In the revised version the author address and clarify some points but none of the suggested experiments have been conducted which would have strengthened the manuscript and necessary to provide a greater mechanistic understanding.  The authors put this down to time constrain afforded by the editors but all of the experiments could easily be done in 1-2 months.

Author Response

Indeed normally it would take 1-2 months, but under current conditions it more complicated, as due to Covid-19 pandemics our institute work in shift, delivery of reagents is delayed. All these factors would further delay a revision. We are confident that the presented data support our claims and provide mechanistic insights. The experiments proposed by a referee 2 such as quantification of kinetics of γH2AX accumulation and resolution would require hours of work on confocal microscopy, which is simply not possible in a short time. Recently, our confocal facility was closed for two weeks due to quarantine.

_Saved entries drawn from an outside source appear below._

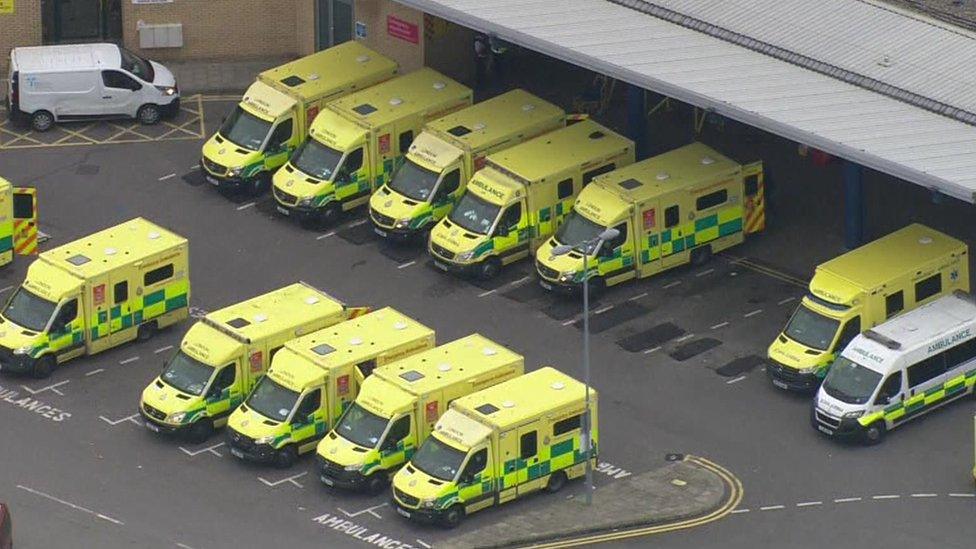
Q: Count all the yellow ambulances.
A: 12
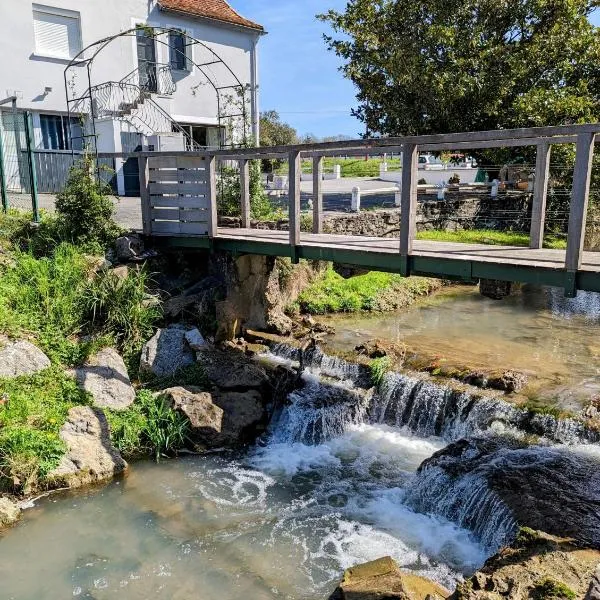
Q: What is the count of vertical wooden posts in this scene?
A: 8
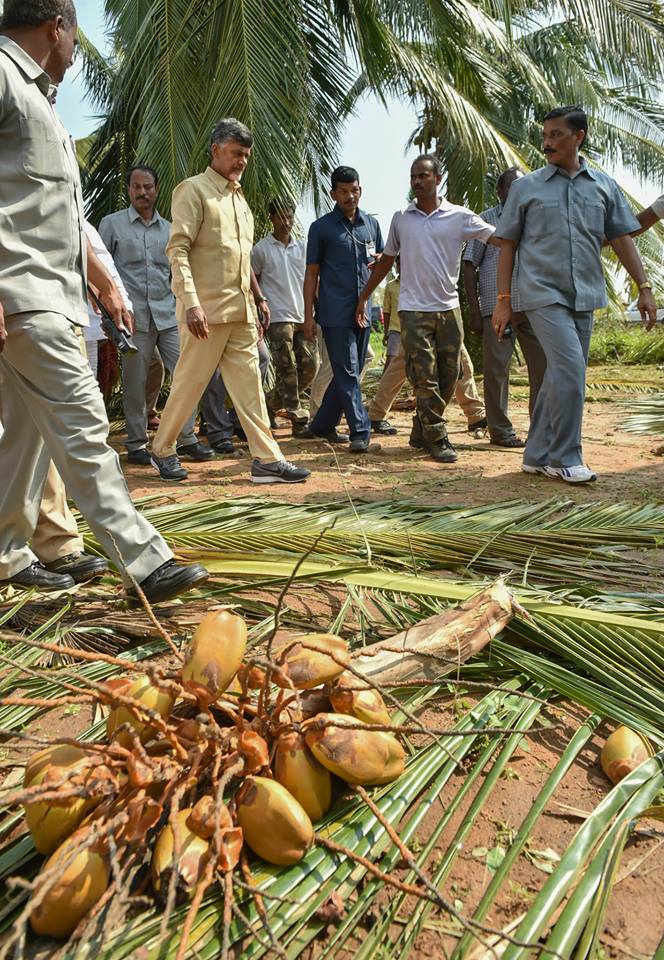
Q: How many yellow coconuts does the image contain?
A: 11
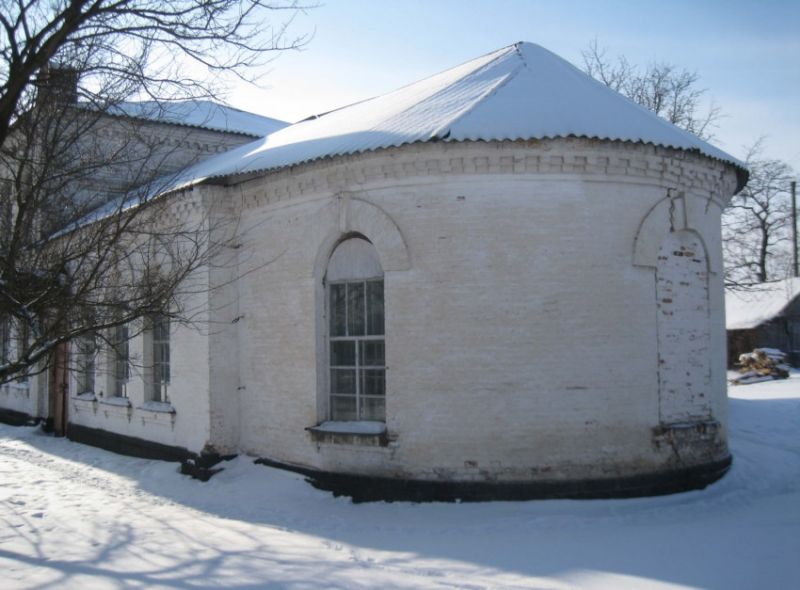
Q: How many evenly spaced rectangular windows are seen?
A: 3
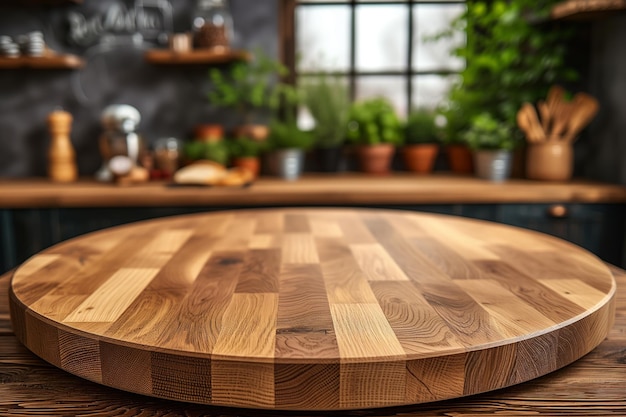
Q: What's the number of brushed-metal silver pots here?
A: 2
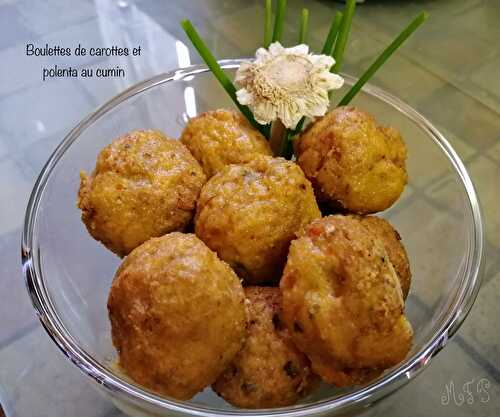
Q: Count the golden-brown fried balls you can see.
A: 8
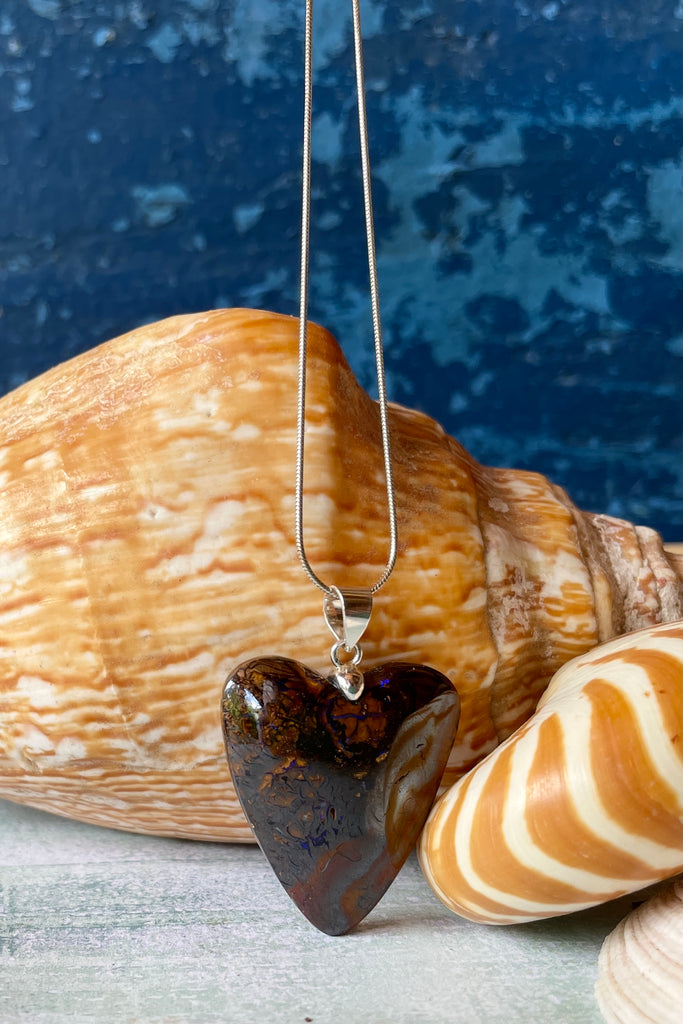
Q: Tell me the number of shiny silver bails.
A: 1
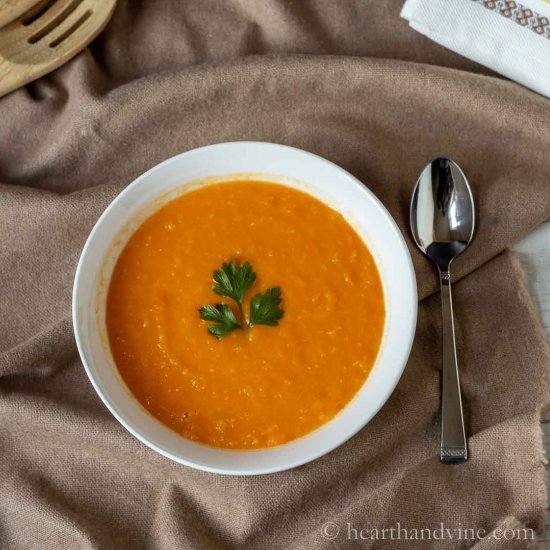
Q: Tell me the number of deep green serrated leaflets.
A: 3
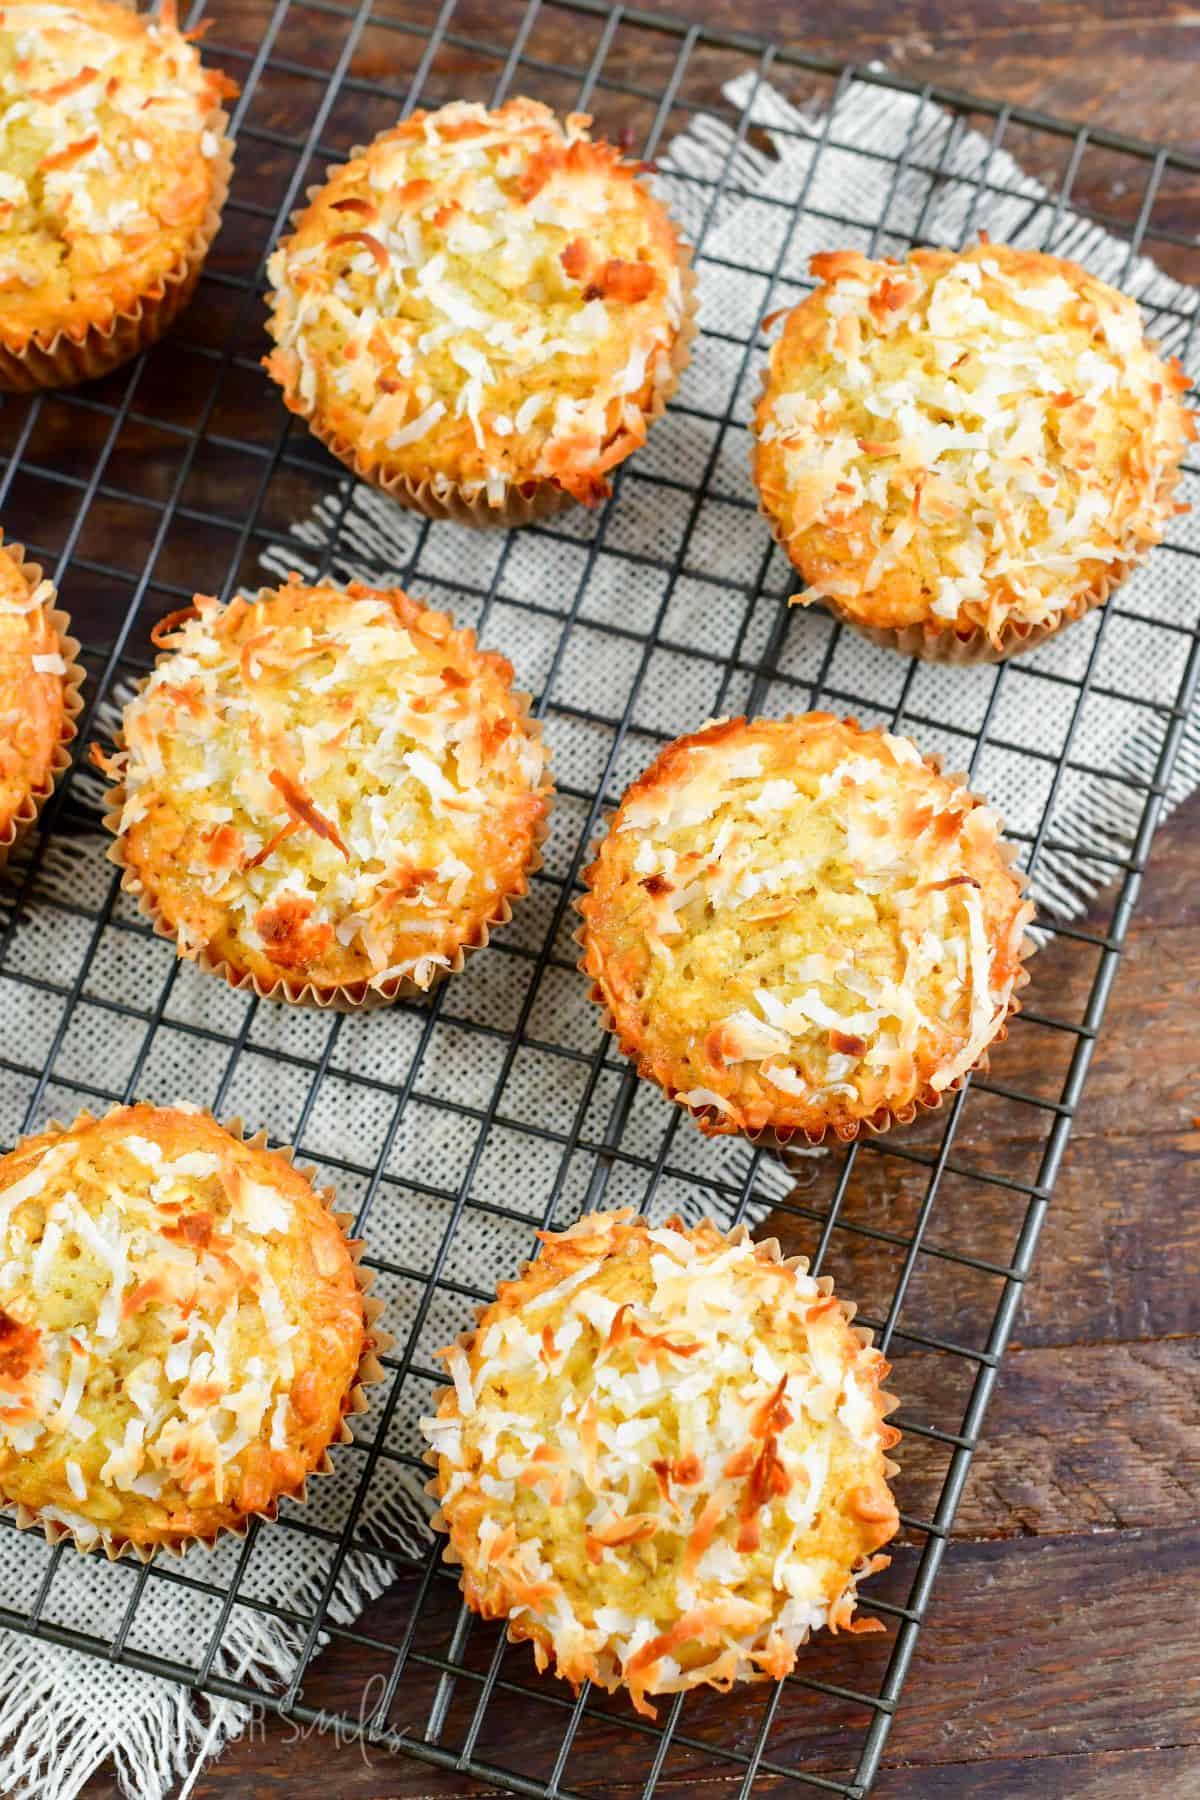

Besides, I not fully agree that the proposed experiments are necessary. These experiments would While I agree, that they would strengthened the manuscript and provide a greater mechanistic understanding, they are designed not to verify or validate our results but to expand a scope of the manuscript. For example adding an experiment with siRNA mediated depletion on LN229 cells, would not provide an novel or important information as most experiments were done on CRISPR KO cells (Figs.2-7). We have shown data on effects of siRNA mediated depletion on two cells lines as controls to demonstrate that effects are similar as in CRISPR KO cells.

Round 3

Reviewer 2 Report

Clearly no additional work has been conducted in the revised version.  And the author don’t intend to.  Unfortunately their reason re pandemic challenges is a real possibility.  I think all labs are experiencing this to one extent or another.

Editorial board should make a final decision.